In the past few years, technology has changed the whole world, while most small businesses have continued with business as usual. Today, merchants find themselves operating in a world where the Internet has fundamentally changed consumer behavior, and they are overwhelmed by adapting to this new environment.

New landscape means new opportunities

This widening gap between the world that merchants remember and the one that now surrounds them is a tremendous opportunity for MLSs. Selling payment processing alone is not enough to create a value proposition that makes merchants stick with you or their processor.

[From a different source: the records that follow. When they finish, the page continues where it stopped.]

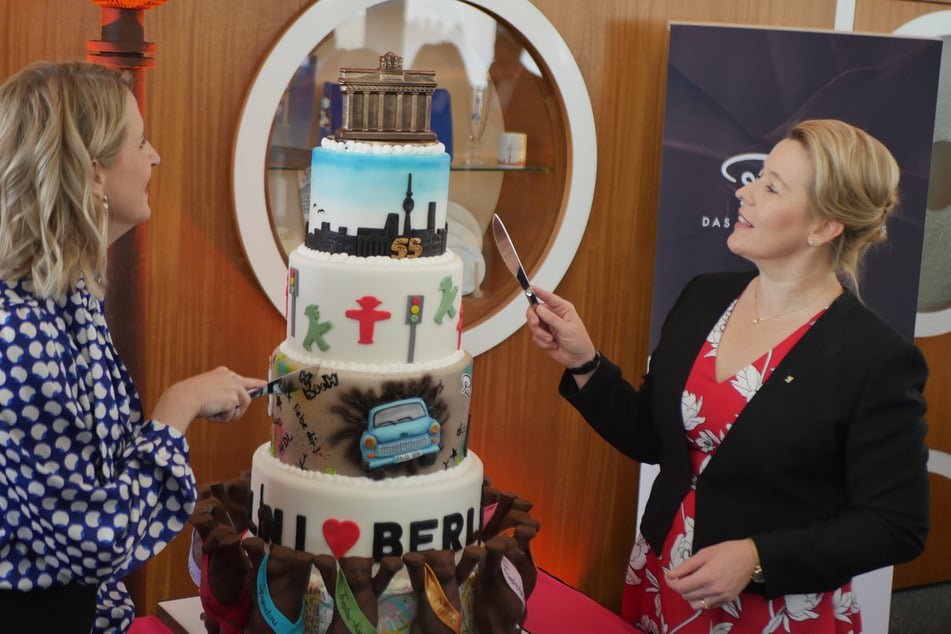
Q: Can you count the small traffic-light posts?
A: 2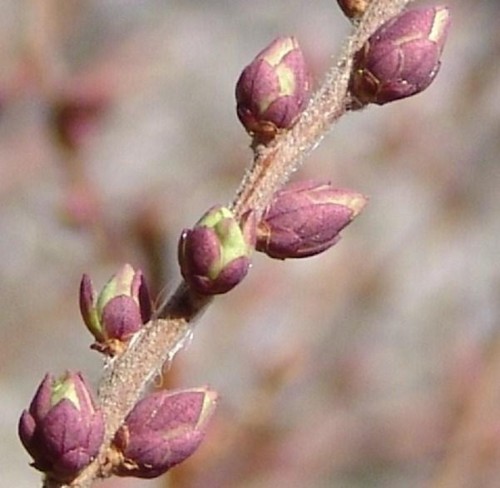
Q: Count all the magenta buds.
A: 7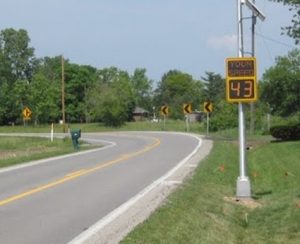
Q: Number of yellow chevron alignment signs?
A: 3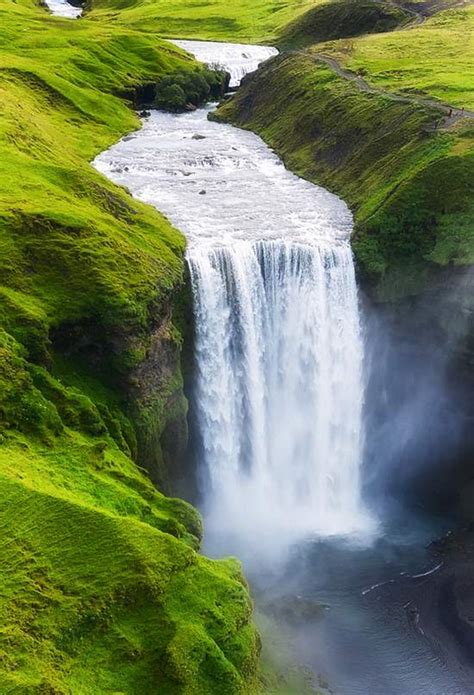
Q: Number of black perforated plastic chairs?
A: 0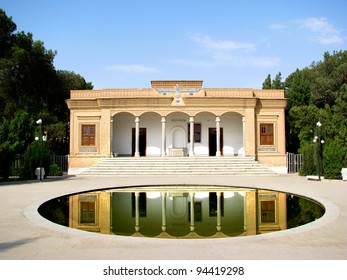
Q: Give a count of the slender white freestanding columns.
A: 4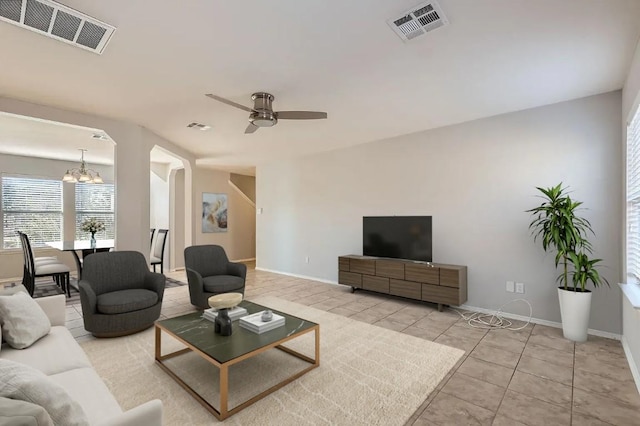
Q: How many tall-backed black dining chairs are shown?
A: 5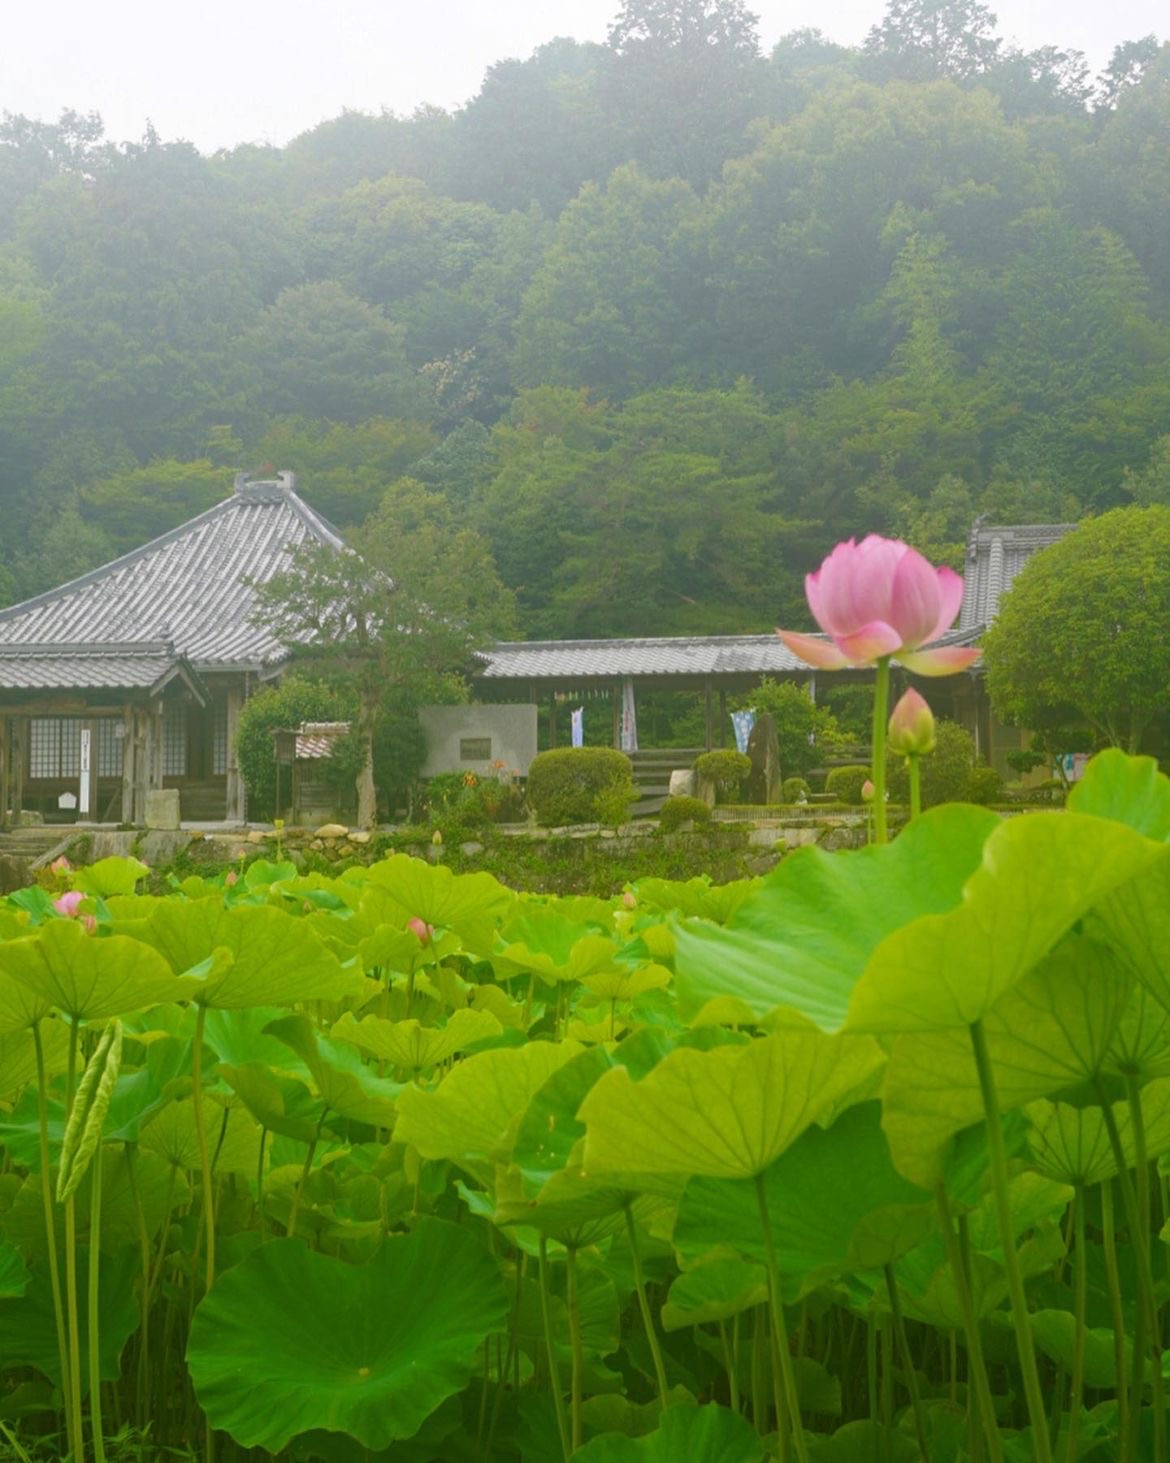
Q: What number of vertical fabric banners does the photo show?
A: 3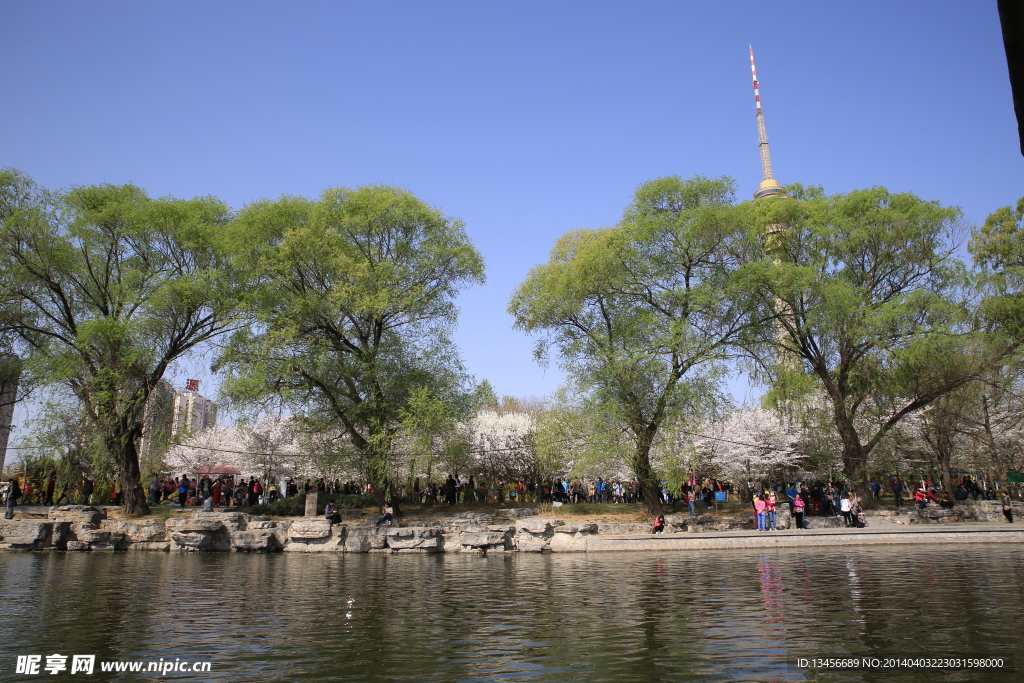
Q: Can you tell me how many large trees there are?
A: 4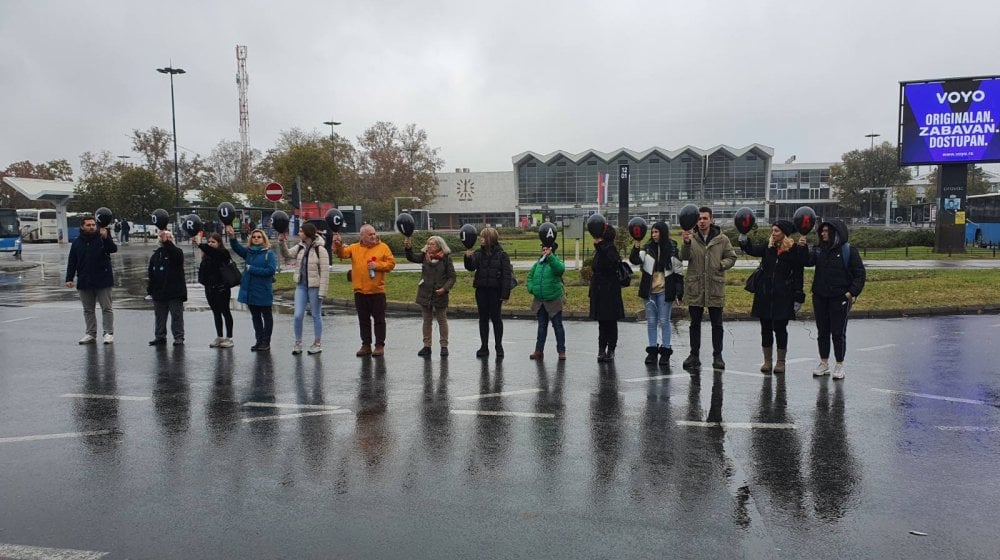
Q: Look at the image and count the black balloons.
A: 14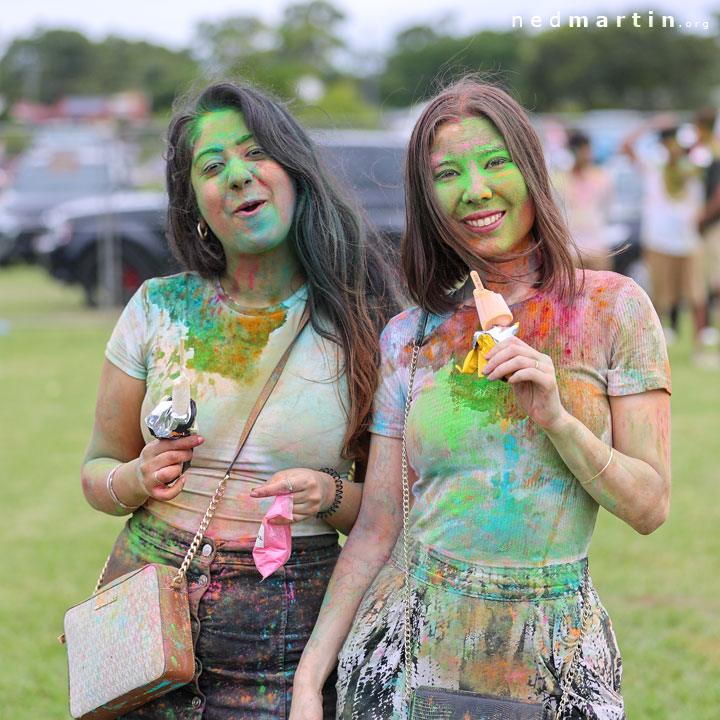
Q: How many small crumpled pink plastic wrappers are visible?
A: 1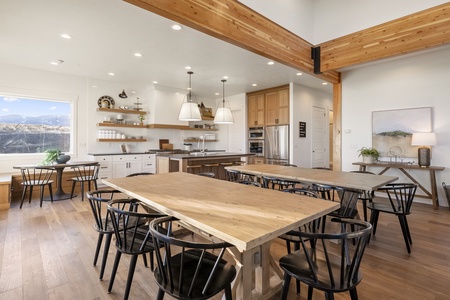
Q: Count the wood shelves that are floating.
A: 6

However, if you can offer value-added services that address their biggest worries – well then, you’ll be on to something.

Top five merchant worries

So, what are those worries? Womply recently surveyed 3,000 merchants in all 50 states and asked them to rank their biggest concerns as business owners. Here were their top five responses:

  1. Attracting customers
  2. Having enough time for everything
  3. Making enough money
  4. Controlling costs
  5. Hiring/retaining employees

These worries outranked options such as paying for health insurance, tax concerns, cash flow management and the possibility of a recession. The simplest way to interpret these results is that revenue and time loom very, very large for merchants. This makes sense: small businesses have always struggled to keep customers coming through their doors, and entrepreneurs obviously wear many hats and constantly feel overstretched.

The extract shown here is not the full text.